Retiring House Appropriations Committee Chairman David Obey (D-Wis.) said Republicans' decision to ban themselves from using earmarks is a red herring and that it will only increase the power of the executive branch, including the president. Obey is known for bringing federal largesse to his district, but he said he's OK with outlawing earmarks. "You can keep them or dump them," Obey said. "The fact is, they are inconsequential in comparison to the other problems we face and less than half a percent of the budget." Former President George W. Bush and his brother, former Florida Gov. Jeb Bush, sat down for a joint interview. Jeb Bush said he expects at least one of his sons - Jeb Jr. or George P. Bush - to run for office at some point. The former president said he doesn't expect either of his two daughters to ever seek office


FOX NEWS SUNDAY - Senators: Prosecute Wikileaks

Sen. Lindsey Graham (R-S.C.) and Sen. Claire McCaskill (D-Mo.) said that WikiLeaks, which is expected to release a huge trove of secret State Department documents, should be prosecuted. Graham called the pending release "deplorable" and said the people behind the Web site "could have blood on their hands ... if you can prosecute them, let's try." McCaskill agreed that the U.S. government should go after WikiLeaks "with the force of the law." She added: "The people who are leaking these documents need to do a gut check about their patriotism," though the organization's most high-profile member, Julian Assange, is an Australian citizen. Graham said the United States should not ratify the new START treaty until Russia clarifies its interpretation of the preamble, which Graham suggested could be read as a loophole allowing Russia to withdraw if the U.S. pursues strategic missile defense. McCaskill responded that there is "some game-playing going on with the START treaty, and it's all about politics and it's all about trying to damage the president of the United States."

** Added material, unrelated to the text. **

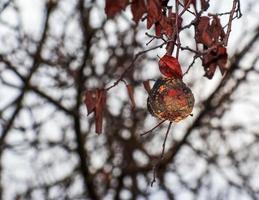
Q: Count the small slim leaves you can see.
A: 2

On repealing the military's "don't ask, don't tell" policy, Graham said "there is no groundswell of opposition" to the law, calling repeal "a political promise made by [then-]Sen. Obama." He said the policy is "not going anywhere" during the lame-duck session of Congress. He said the debt commission "probably is dead" and he would not vote to increase taxes on anybody. However, he added that there would be bipartisan support for extending all of the Bush-era tax cuts for "two or three years." McCaskill, who is up for reelection in 2012, asserted her independence from the president, saying she has bucked her party's leadership on cap-and-trade, omnibus spending bills and comprehensive immigration reform.